IL MISMATCH LAMENTATO DALLE IMPRESE VS QUALITA’ DELLA DOMANDA DI LAVORO
Gli economisti, appunto, un’altra cosa che ho capito, ci dicono “non si può parlare soltanto dell’offerta di lavoro, cioè del lavoro e della sua qualità e delle competenze dei lavoratori, ma si dovrebbe parlare anche della domanda di lavoro e cioè di quello che le imprese propongono ai lavoratori quando li assumono”. Qui c’è un altro tema su cui invito un po’ tutti noi ad essere cauti certe volte, perché sento, anche nella discussione interna, che questo tema viene proposto. Le imprese dicono “mancano i lavoratori, c’è il mismatch tra quello che dovrebbero essere le competenze del lavoro e la proposta che viene fatta dalle imprese, cioè la qualità della domanda.” Forse in qualche caso c’è, ma in realtà, in molti altri casi, si tratta di condizioni salariali indecenti che magari non permettono al lavoratore di un territorio di spostarsi in un altro. Quindi, il mismatch è anch’esso figlio di una cultura neoliberista, dell’azione esclusivamente sull’offerta e sulla colpevolizzazione dei lavoratori considerati sempre inadeguati.
MOBILITAZIONE, LOTTA E LAVORO
Finisco, avrei voluto dire altre cose ma finisco qui per ragioni di tempo. Abbiamo di fronte, compagne e compagni, lo sciopero del 29 novembre e la campagna referendaria, che sono due parti della stessa mobilitazione e su questo versante credo che non solo dobbiamo chiedere ai nostri delegati, tra le tante cose che fanno, uno straordinario e ulteriore impegno.

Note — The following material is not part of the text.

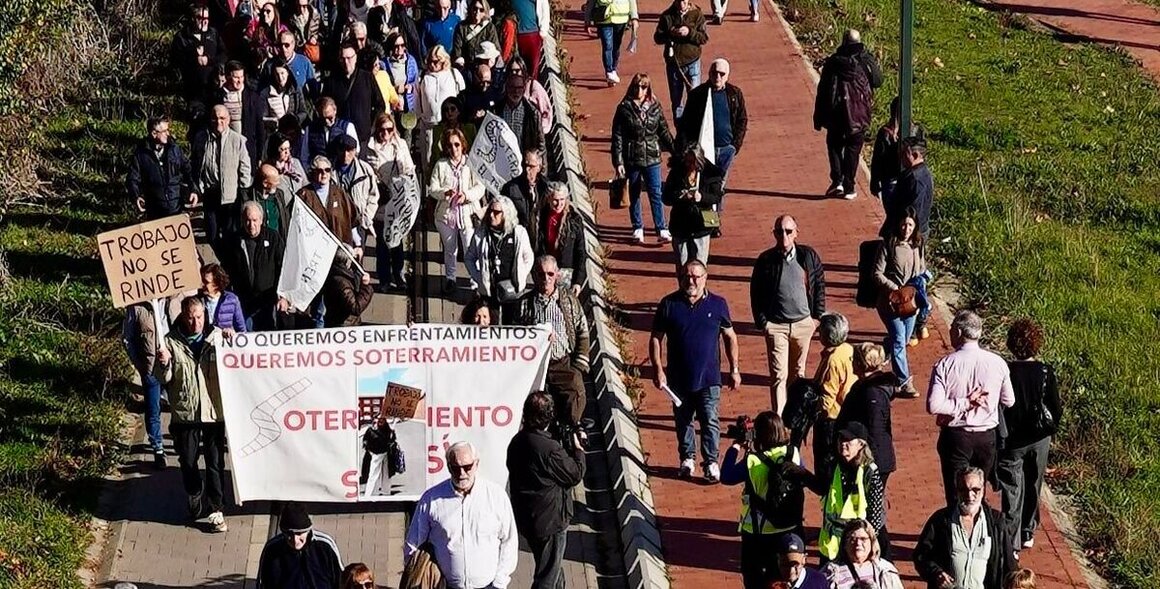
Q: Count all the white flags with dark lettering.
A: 3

Questo nell’ottica che, nel momento in cui mettiamo insieme la mobilitazione e la campagna referendaria, stiamo provando ad essere all’altezza dello scontro che ci viene proposto e che ha le dimensioni e la potenza delle cose che ci sono state dette qui, oggi, nelle relazioni di Gesmundo e di chi è intervenuto. Non si tratta, quindi, soltanto di sconfiggere le politiche del governo Meloni, ma, come giustamente si diceva, si tratta di ricostruire le condizioni per una speranza per il mondo del lavoro. Grazie.